Moral blind spots in Obama mortgage refinancing scheme
Why try to base the economic recovery on dubious financial information from borrowers under Obama's latest home refinancing plan?
President Obama took a bold step Monday to help homeowners who owe more on their mortgages than the value of their homes.
Under the plan, owners with “underwater” mortgages that are also government-supervised will not need to reveal much about their credit worthiness, job security, or other personal information in order to refinance those loans.
Sound familiar? It should.
During the housing bubble, many borrowers obtained mortgages without disclosing critical financial details. Jobs were plentiful then and lenders assumed home prices would keep rising. If someone hid negative information or lied about their prospects of paying down on a mortgage, the risks were largely ignored and passed on to Wall Street investors.

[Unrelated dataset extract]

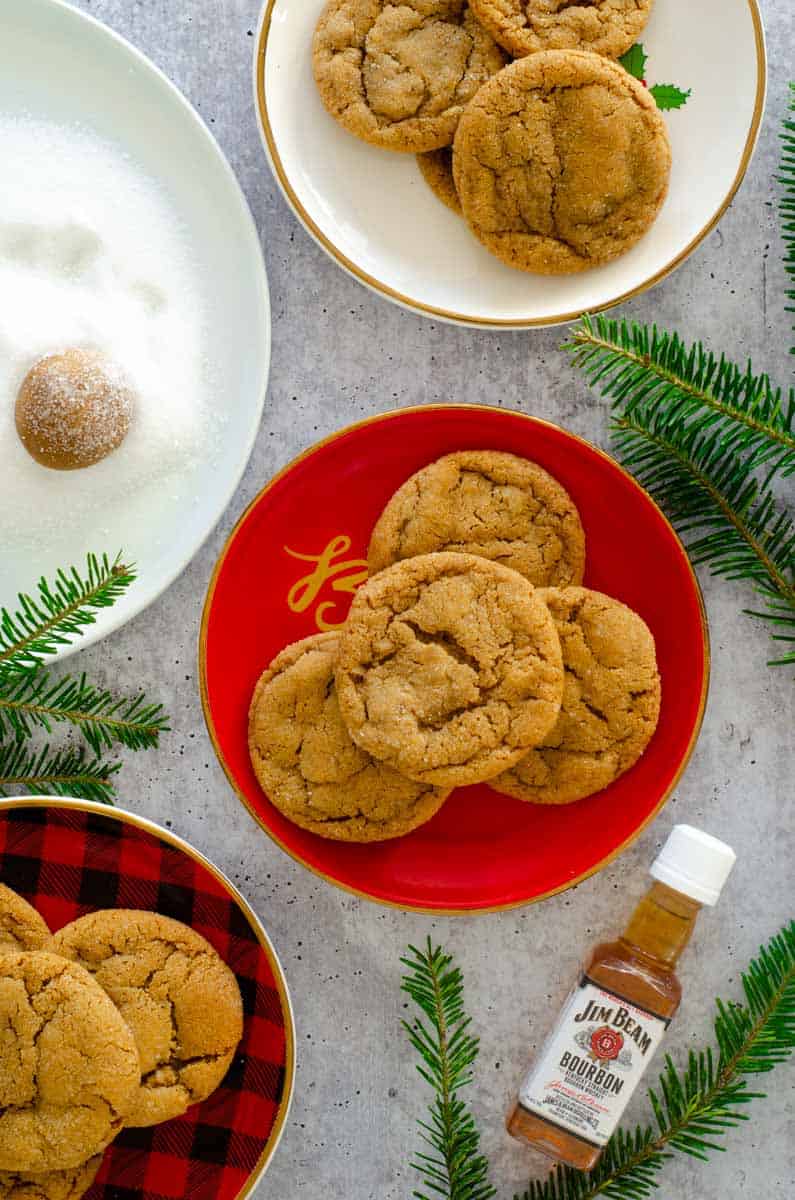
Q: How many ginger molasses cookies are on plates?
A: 12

But after that widespread lack of honesty and integrity was exposed in 2007-08, the bubble burst. Will a return to the old ways of lending without much documentation now be a solid basis to boost the economy?

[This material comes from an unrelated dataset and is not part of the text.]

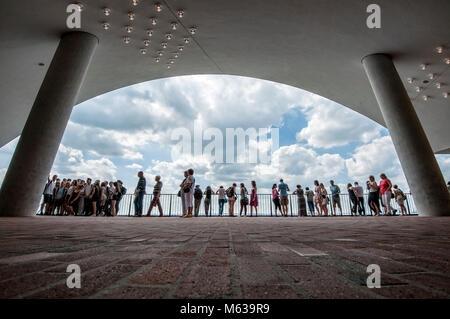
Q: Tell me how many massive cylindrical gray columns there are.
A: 2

Hardly. Even under the current federal mortgage-modification programs, more than half of those granted new loans were back in default within six months. And those loans were negotiated under strict credit standards, not the loose rules coming from the Obama administration.
The president’s plan may reflect a last-ditch attempt to boost the housing market before the 2012 election. Many of Mr. Obama’s efforts so far have done little to slow down the pace of foreclosures or achieve significant numbers of refinancing.
But his latest plan makes short-term ethical compromises that could lead to negative long-term consequences for the economy, taxpayers, and the federal deficit.
A big reason that banks now demand extensive documentation of those trying to refinance is that they are liable for the quality of those loans. Under the Obama move, the risk of the loans would fall to Fannie Mae and Freddie Mac, the two mortgage giants that were taken over by the government in 2008. They own or insure half of the nation’s $10.4 trillion in home loans. They also have required a taxpayer bailout of more than $130 billion, with more likely after the Obama plan starts in December.
The plan would also call on lenders to look only at a homeowner’s recent record of paying off a mortgage and whether the owner has a job or other source of regular income. Appraisals of a home’s value would not be needed. Credit checks and many other aspects of a person’s financial history and future would be left out.
To push his plan, the president had to convince the independent regulator of Fannie and Freddie, the Federal Housing Finance Agency, to back off its primary role of protecting those institutions and preventing further losses to the taxpayer. Instead, the agency is now tasked with stimulating the housing market and economy.
But it will be forced to do so with moral blinders on the quality of refinanced mortgages.
The best way to help the quarter of all homeowners who are “underwater” is for Obama and Republicans to agree on ways to boost economic growth.
That is the best driver of home prices, not dubious government schemes full of moral hazards that might once again sink the economy and put taxpayers on the hook for bailouts.